I can’t imagine Clann Zú touring with Kiss, though they did. They’d make more fitting tour mates for Rage Against the Machine or even Midnight Oil. The Australian-Irish band delve into rock, folk and electronica, and their music’s far more message-oriented than any tripe Kiss ever served up.

“Rí Rá” for example opens with violin, which is quickly accompanied by skittering electronic drums as lead singer Declan de Barra incites an uprising. “They don’t want you to think now, they don’t want you to breath now,” he sings on “All That You’ve Ever Known.” “They don’t want you speaking your tongue.” But then the song breaks defiantly into a distinctly Irish jig. “Everyday” covers a terrain of love and loss familiar to Arab Strap. “All the People Now” returns to a mellower, groovier tempo, at first mining a reggae vein before bursting into straight-out rock.

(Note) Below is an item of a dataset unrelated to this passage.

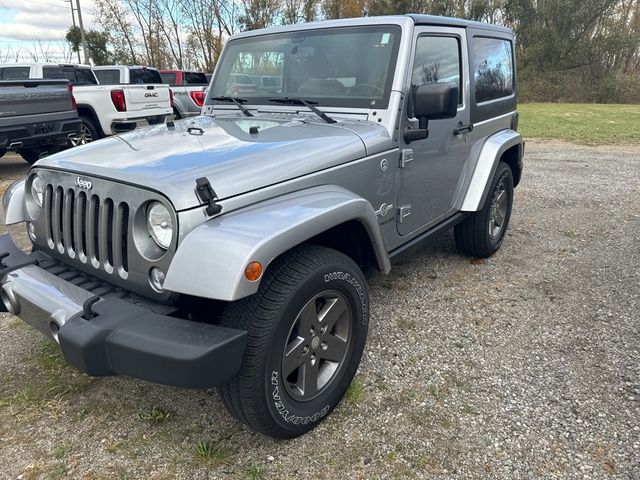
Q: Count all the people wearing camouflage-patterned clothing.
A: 0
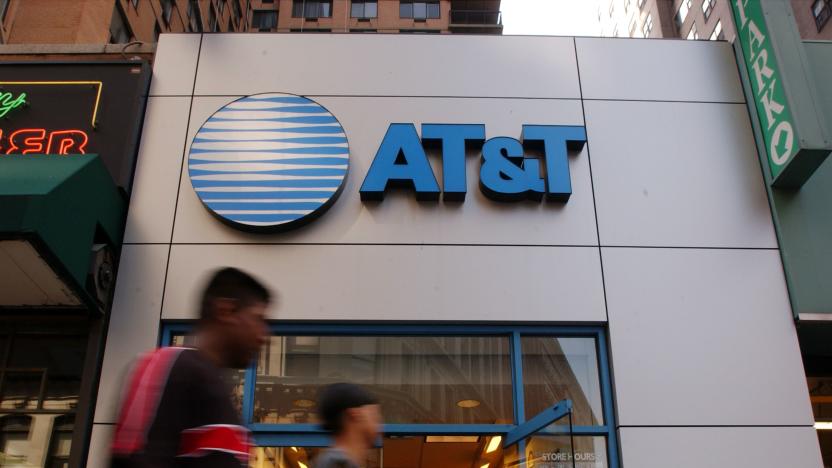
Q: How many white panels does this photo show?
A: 11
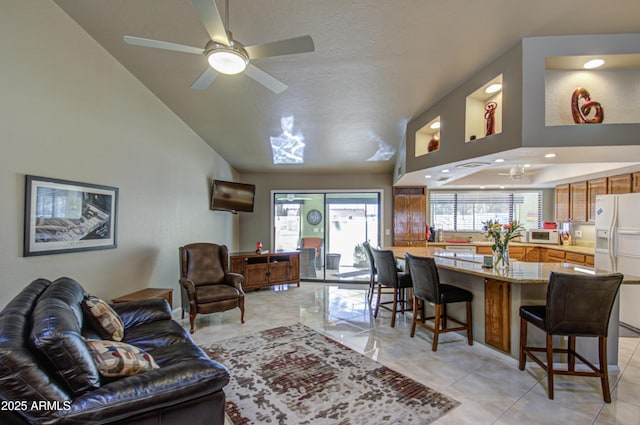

De Barra often sings with an Irish brogue that may annoy some who normally avoid more folky stuff. Prompts me to think that a little Irish band called U2 must’ve purged their sound of any ethnicity long before topping the charts. Never mind, on Rua, Clann Zú let loose with some honest passion sorely missing from U2’s last effort. On one song in particular, “Lights Below,” I even heard de Barra channel a little of the spirit of Bono himself.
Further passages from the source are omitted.